Di jalan, Gama yang sangat aneh dengan tingkah tiba-tiba Luna sontak bertanya. "Kamu kenapa?" tanya Gama.
"Nggak apa-apa."
"Nggak apa-apa tapi mukanya jutek. Pasti ada apa-apa. Kenapa, Lun? Ayo cerita."
"Luna kesel, Om."
"Iya kesel kenapa? Kalo kamu nggak bilang mana saya tahu?"
"Itu, tadi pas Om bayar di kasir. Perempuan genit yang antri di belakang Om Gama lihatin Om terus. Mana pake bisik-bisik. Ngeselin banget!" cerocos Luna.
"Kamu cemburu?" tanya Gama.
"Apaan! Nggak, kok! Cuman kesel aja, Om. Mereka nggak tahu apa Om Gama udah nikah! Om Gama itu punya Luna karena Luna istri Om, dan Om suami Luna."
Gama kembali tertawa, "Mereka nggak tahu, Lun. Kalo tahu juga nggak bakal gitu."
"Om Gama denger, ya! Zaman sekarang banyak pelakor! Luna sering denger beritanya di sosial media. Pelakor zaman sekarang kalo mau nikung itu nggak kenal tempat, dan terang-terangan. Luna nggak suka Om Gama jadi sasaran pelakor. Om Gama kan punya Luna."
"Jadi nggak mau saya diambil pelakor?" tanya Gama.
"Mana ada istri yang mau suaminya diambil pelakor, Om? Nggak ada yang mau. Luna juga istri normal kali."
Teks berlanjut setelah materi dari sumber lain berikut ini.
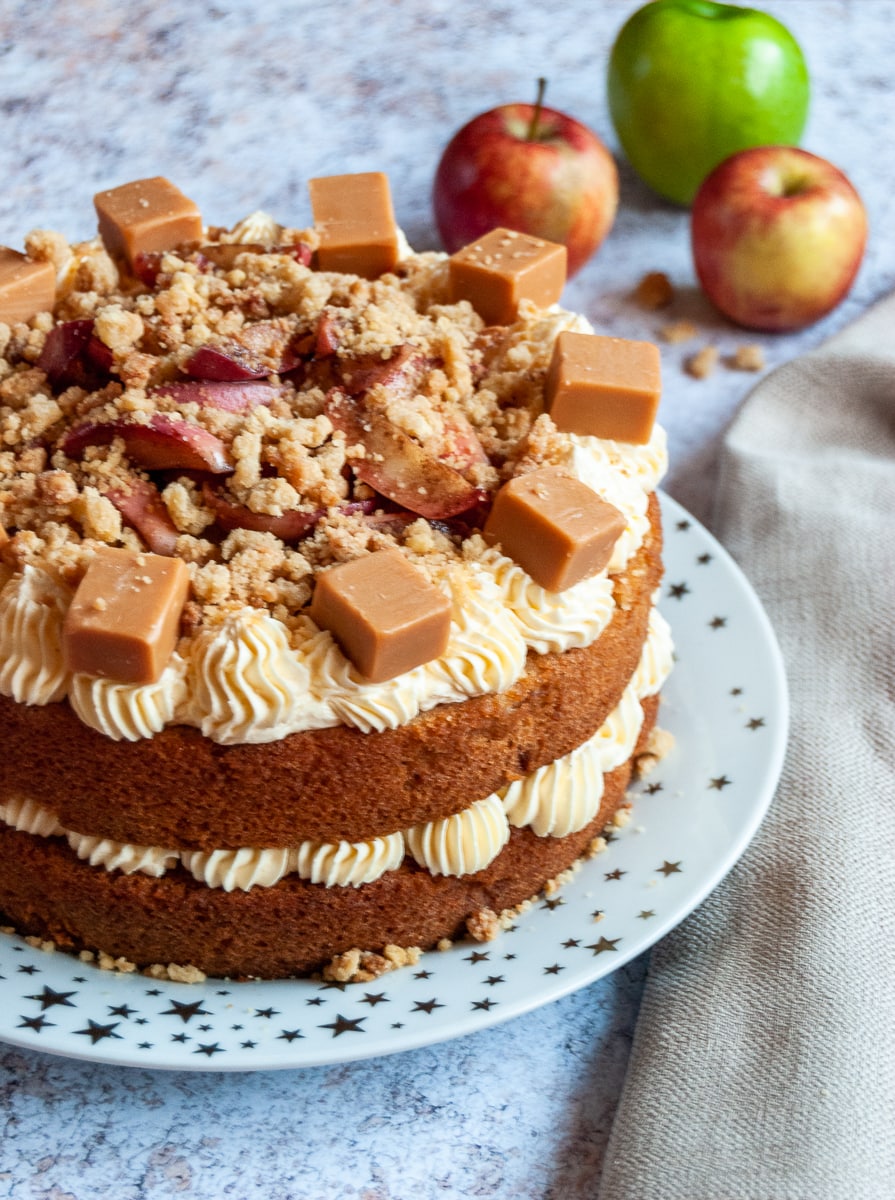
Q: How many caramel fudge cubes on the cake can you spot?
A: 8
"Makanya cepet laksanakan tugas kamu sebagai istri saya. Saya nggak sanggup kalau terus-terusan tahan diri. Kapan kamu siapnya?"
Luna bingung, gadis itu mendongak menatap Gama. "Siap apa, Om?" tanyanya dengan polos.
Gama menggeleng, mengusap puncak kepala Luna. "Cepet gede sana. Gak kasihan saya?"
"Luna tanya siap apa? Om Gama ambigu banget."
"Cuma mau bilang ...," Gama menggantung ucapannya.
"Bilang apa?"
"Saya masih laki-laki normal."
Semakin Luna mengerutkan kening bingung. "Ya Om Gama normal. Yang bilang Om Gama nggak normal siapa?"
"Dan saya tidak tahu sampai kapan bisa tahan."
Kesal sendiri, Luna menghentakkan kakinya. "Om Gama makin gak jelas." Sungut Luna memilih meneruskan langkahnya. Membuat Gama gemas sendiri dengan tingkahnya.
"Dasar anak kecil." Gumam Gama sebelum ia menyusul Luna dengan langkah lebar.